» **TASK**: Please give back, exactly as written, only the line containing "Q: What's the" and every line after it until the data below ends.

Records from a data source
---
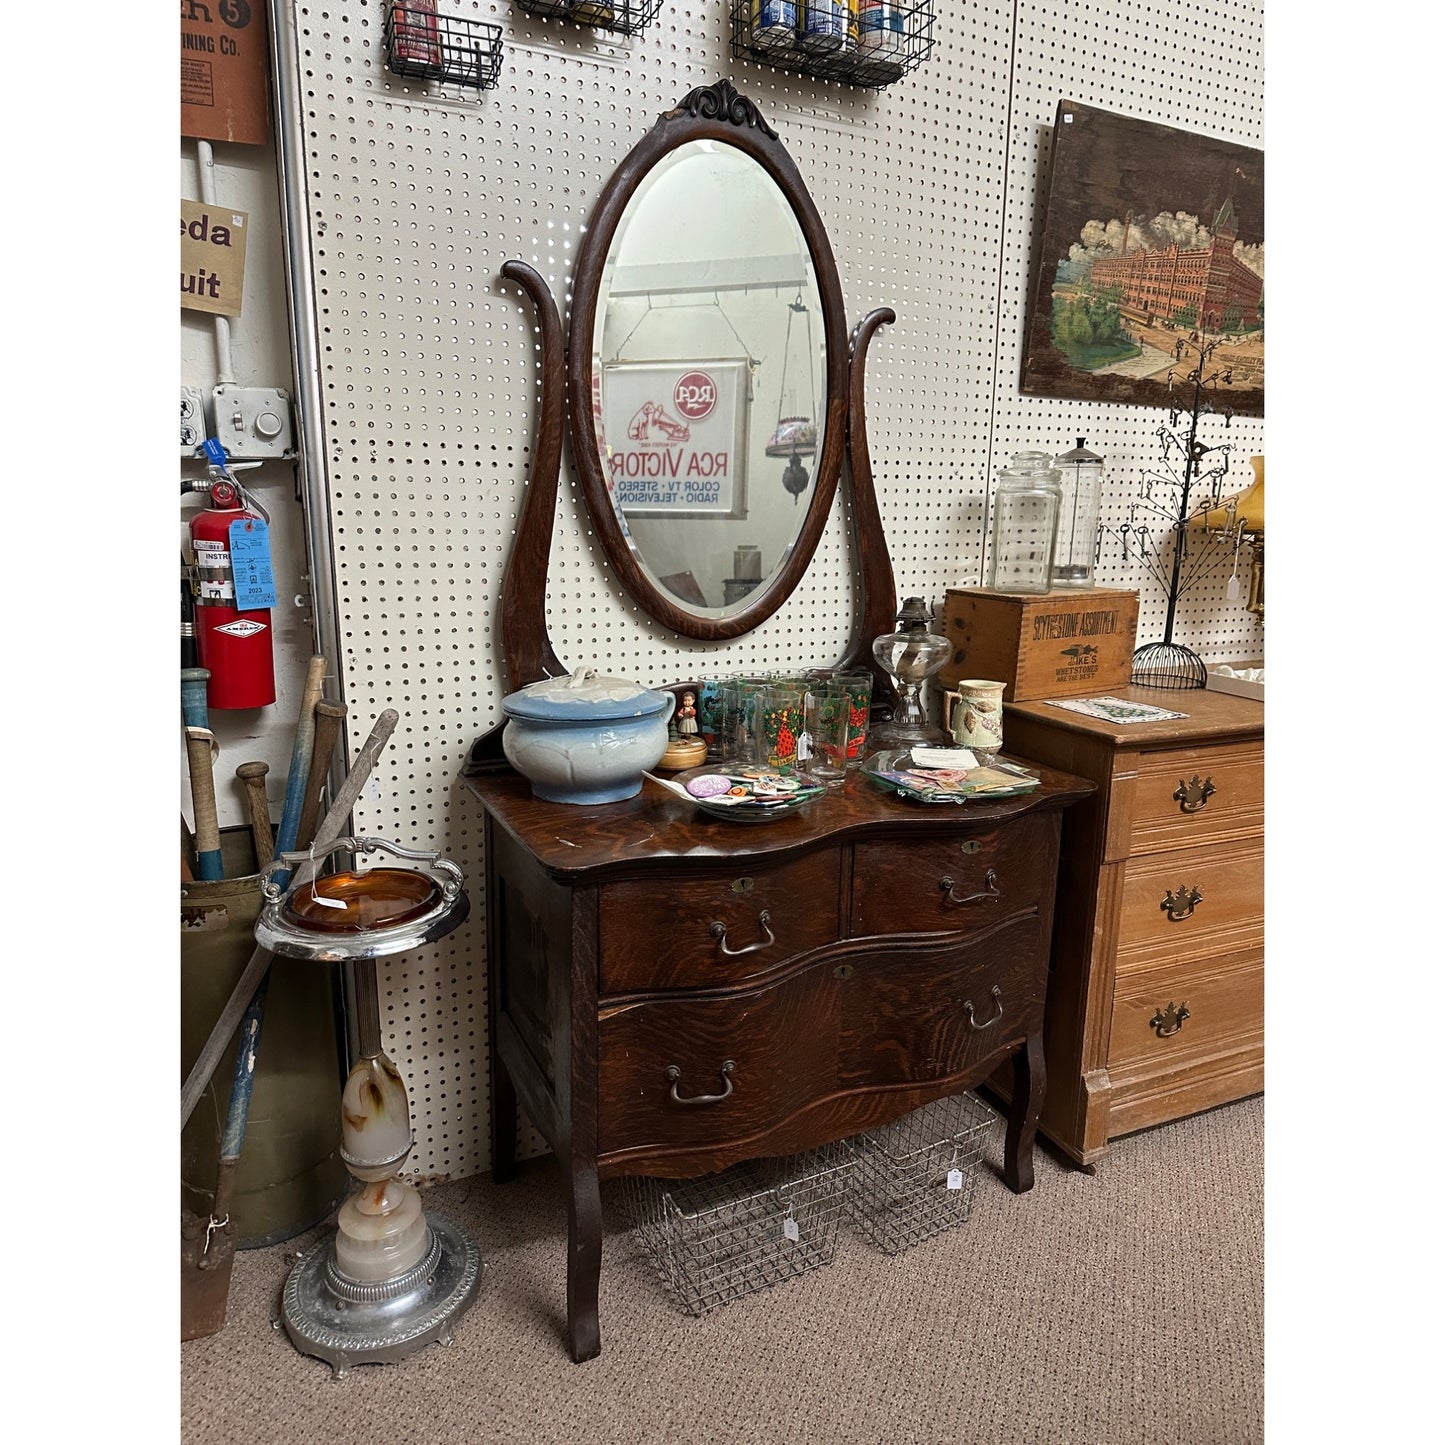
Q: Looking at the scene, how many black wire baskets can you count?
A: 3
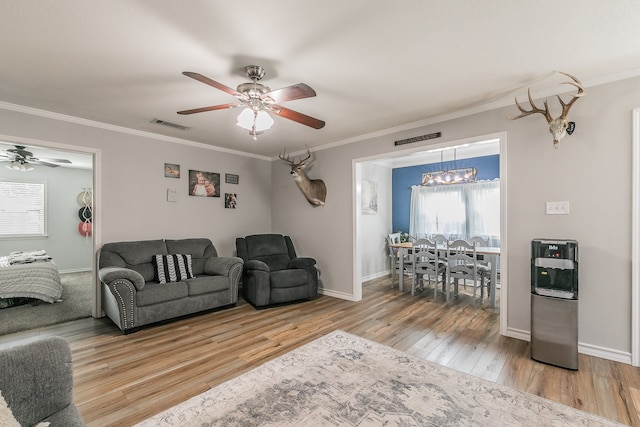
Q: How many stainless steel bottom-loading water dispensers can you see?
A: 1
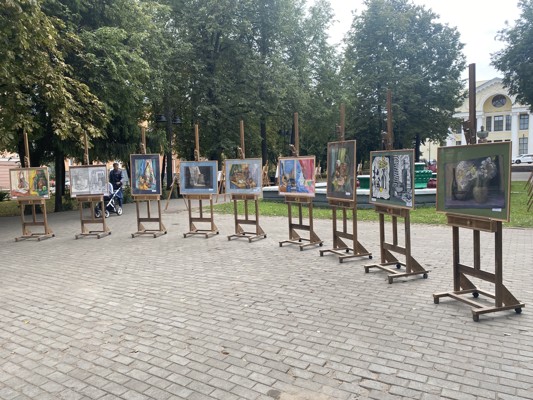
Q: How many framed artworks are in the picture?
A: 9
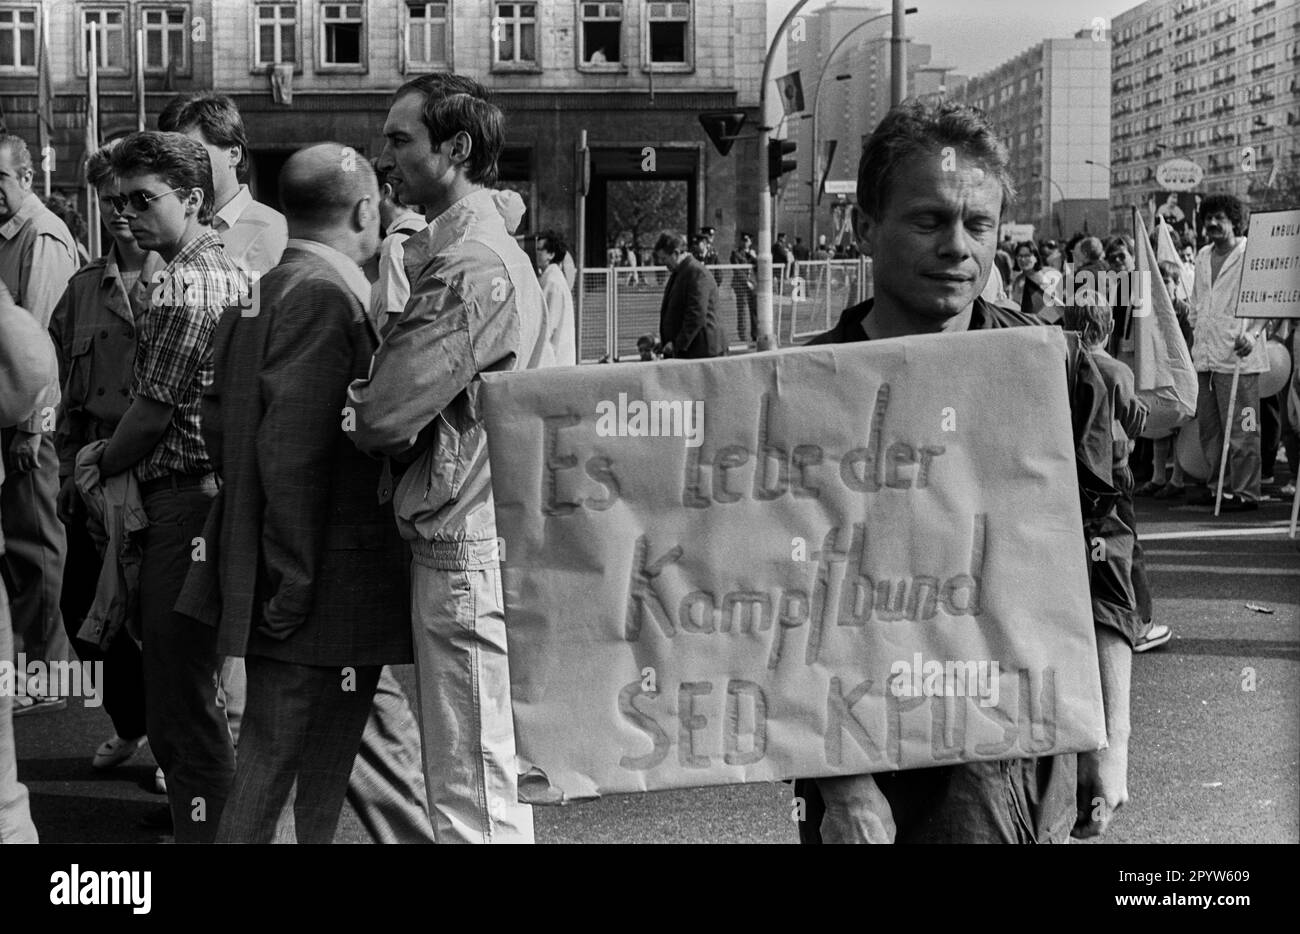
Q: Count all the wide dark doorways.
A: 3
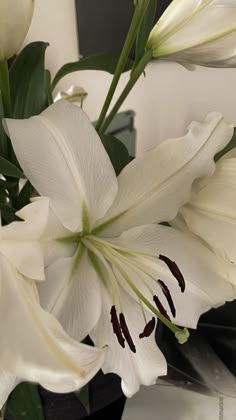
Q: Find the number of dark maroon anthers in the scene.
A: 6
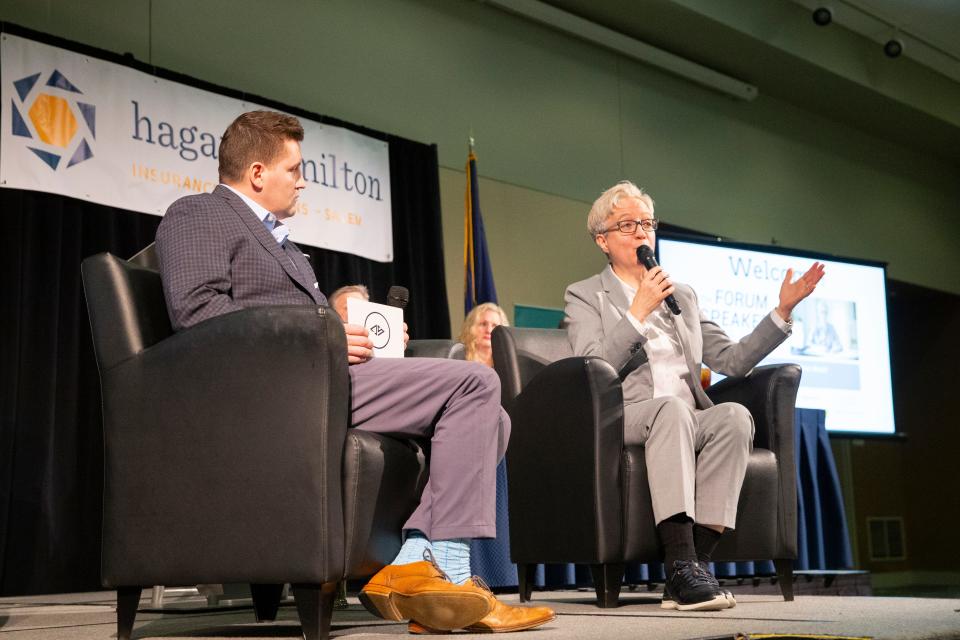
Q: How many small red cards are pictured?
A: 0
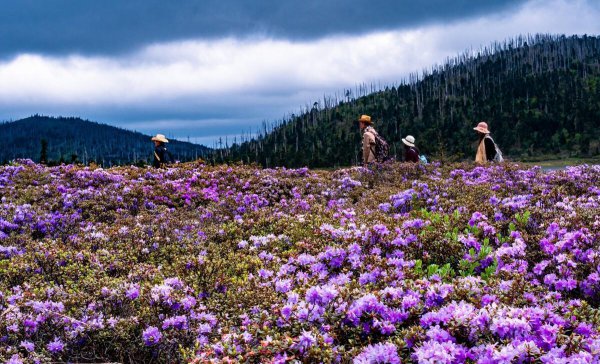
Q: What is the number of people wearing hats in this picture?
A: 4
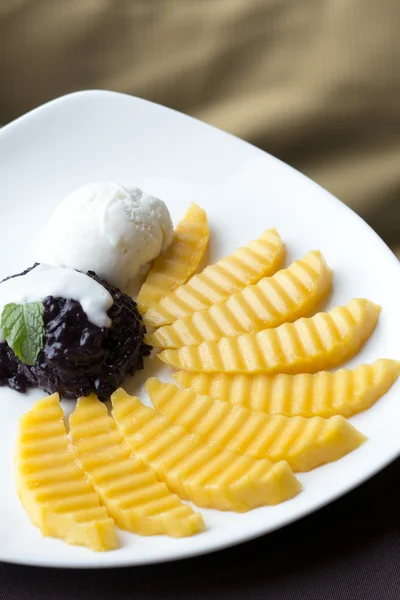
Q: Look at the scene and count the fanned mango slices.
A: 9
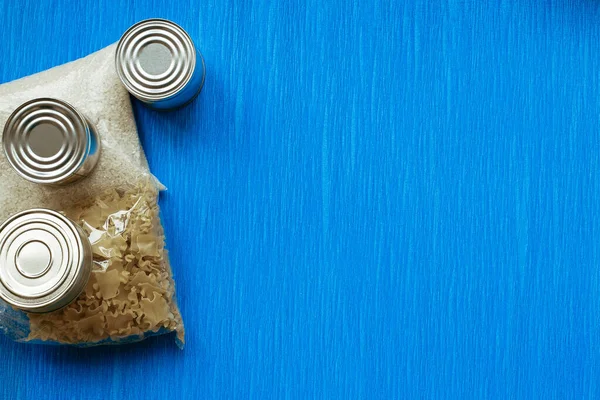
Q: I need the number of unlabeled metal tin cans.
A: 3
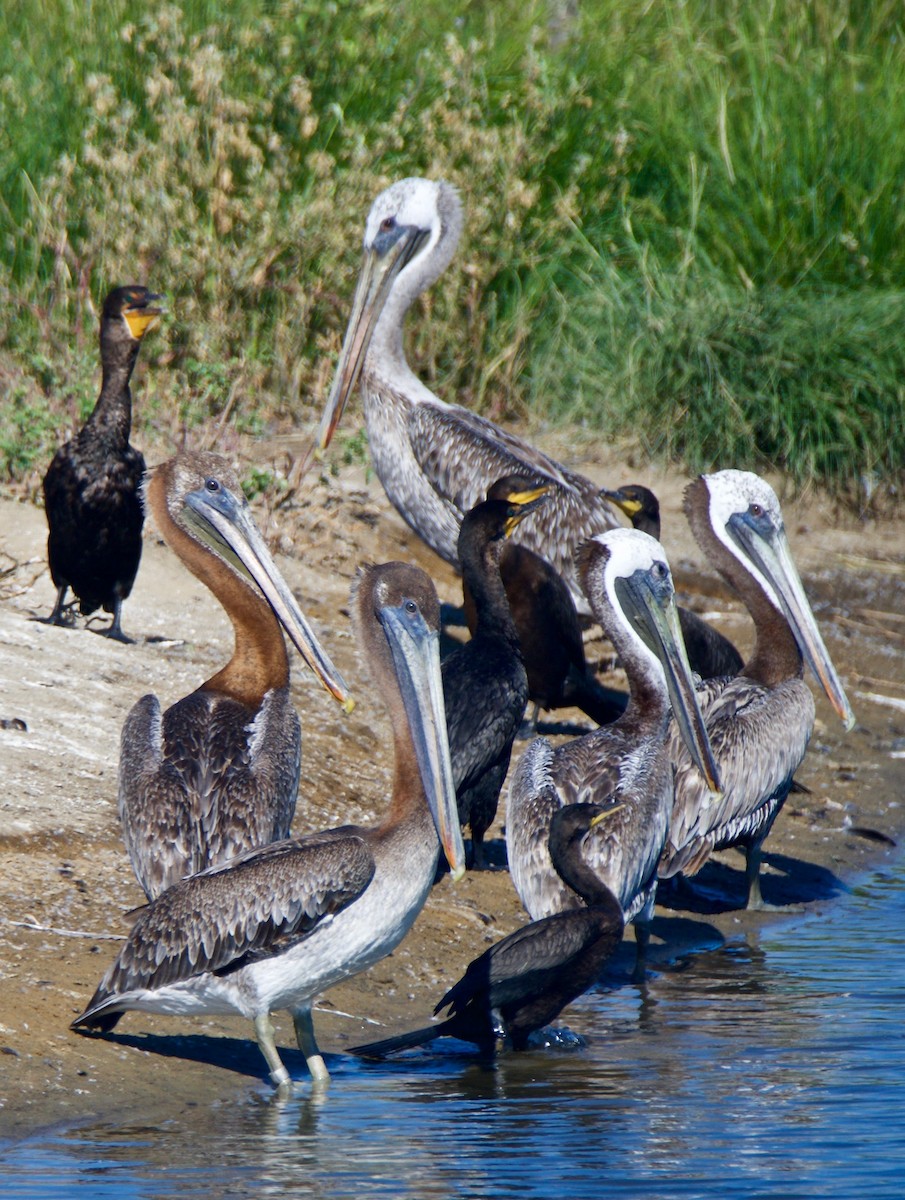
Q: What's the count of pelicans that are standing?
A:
---
» **RESPONSE FOR THIS EXERCISE**:
Q: What's the count of pelicans that are standing?
A:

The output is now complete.